Le syndrome de coagulation intravasculaire disséminée (CIVD) est le résultat de l'activation généralisée de la coagulation sanguine qui peut avoir de nombreuses causes. Aux conséquences particulièrement sévères, la CIVD doit être prise en charge le plus précocement possible. Pendant l'épidémie de Covid, elle est survenue chez des personnes vaccinées avec le vaccin AstraZeneca.
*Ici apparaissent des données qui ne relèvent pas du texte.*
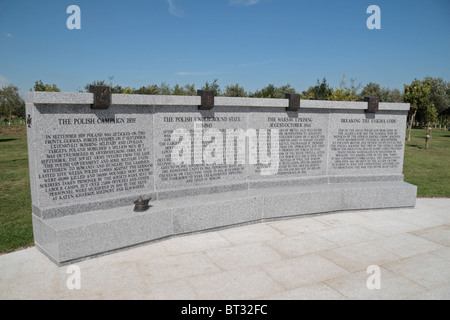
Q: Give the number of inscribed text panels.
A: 4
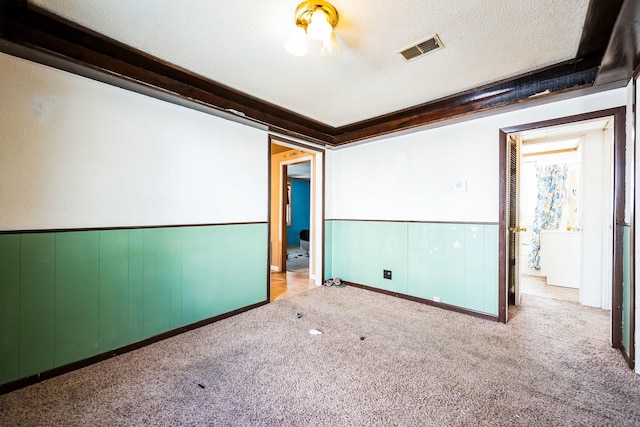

CIVD (coagulation intravasculaire disséminée) : symptômes, définition, une urgence ?
© tussik13

Définition : qu'est-ce que la CIVD ? 

La coagulation intravasculaire disséminée (CIVD) est caractérisée par l'activation généralisée et non contrôlée de la coagulation (formation exagérée de thrombine, enzyme- clé de la coagulation, et de fibrine, forme insoluble du fibrinogène à l'origine du caillot) dans un système vasculaire anatomiquement intact. "Il s'agit d'un syndrome thrombo-hémorragique. Ce phénomène aigu à l'intérieur du compartiment vasculaire est responsable de la formation de micro-caillots dans la circulation qui vont obstruer les vaisseaux et compromettre tous les organes irrigués par ceux-ci : cœur, poumon, foie, rein, cerveau, intestin… avec pour conséquence des ischémies sévères (manque d'apport d'oxygène). Tous les facteurs de la coagulation étant consommés par ces micro-thromboses diffuses, il va y avoir de façon paradoxale dans les suites un risque d'hémorragie" informe le professeur Ismaïl Elalamy, médecin hématologue, Chef du service d'hématologie biologique de l'hôpital Tenon à Paris. "Cette situation, qui n'est pas exceptionnelle, peut survenir dans de nombreuses situations, médicales et chirurgicales" précise le spécialiste.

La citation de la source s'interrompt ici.